7 Basic category theory for programmers
Programming is fundamentally about building layers of abstraction, and category theory offers a high-level, unifying way to reason about those abstractions. Rather than studying numbers, it studies relationships and composition, earning the tongue-in-cheek label “generalized abstract nonsense.” The chapter motivates its use both practically (as compositional design patterns) and theoretically (as a way to see deeper structure in everyday programming), then sets out to connect category-theoretic ideas—categories, objects, morphisms, and functors—to real language design questions like whether a sequence of giraffes can be treated as a sequence of animals.
A category consists of objects and morphisms (arrows) with two key properties: each object has an identity arrow, and arrows compose (if you can go from A to B and B to C, you can go from A to C). Simple “posetal” categories model familiar partial orders, like numbers ordered by ≥ or people ordered by ancestry. Beyond ordinary functions, the chapter introduces functors—mappings between categories that preserve morphisms. When such a mapping goes from a category to itself it’s an endofunctor; when it preserves both the existence and direction of arrows, it’s covariant.
Viewing types as objects and “assignment compatibility” as morphisms links category theory directly to variance in type systems. Covariant interfaces like sequences model a covariant endofunctor T ↦ IE<T> when all nested generic constructions are included; this justifies why IEnumerable<Giraffe> can be used where IEnumerable<Animal> is expected, while mutable lists are not safely covariant. Contravariant interfaces (e.g., comparers) reverse arrow direction: if Giraffe → Animal, then IC<Animal> → IC<Giraffe>, explaining “contravariant.” The chapter closes by noting how this lens clarifies safety-driven language rules and hints at lattice-theoretic structure in the space of types.
A small category with three objects, represented by the nodes, and six morphisms, represented by the arrows.
A strangely familiar small category with four objects and ten morphisms.
The function F is represented as dashed arrows mapping from one category to another
The category of four types with the assignment compatibility morphism; the identity morphisms are elided for clarity. Note that both Giraffe and Tiger have morphisms to Animal but not to each other. A Giraffe can’t be assigned to a variable of type Tiger and a Tiger can’t be assigned to a variable of type Giraffe, but both can be assigned to a variable of type Animal or Object.

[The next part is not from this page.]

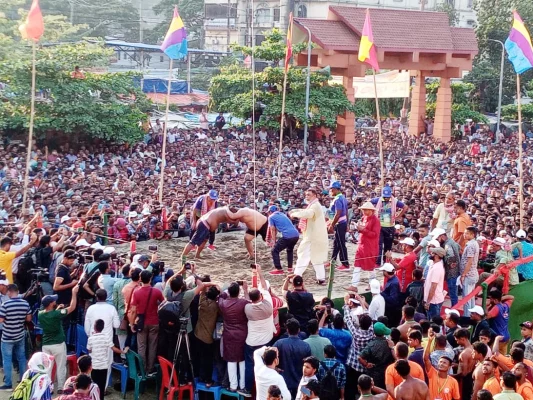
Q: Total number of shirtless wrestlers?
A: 2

Adding four constructed generic types to our category. Notice how the structure of the morphisms of the interface types looks very similar to that of the original four types.
The mapping of a function from types to types, shown as dashed arrows.
Part of another infinite category of types, this time with a contravariant interface.
Summary
- Category theory is a modern mathematical discipline that studies relationships between arbitrary objects. It’s cheekily characterized as “generalized abstract nonsense”.
- A category is a collection of objects that have reflexive, transitive morphisms; we can think of a morphism as an arrow going from one object to another.
- A function that maps objects of one category to another such that morphisms are preserved is a covariant functor. One that preserves but reverses morphisms is a contravariant functor. If the two categories are the same, it is an endofunctor.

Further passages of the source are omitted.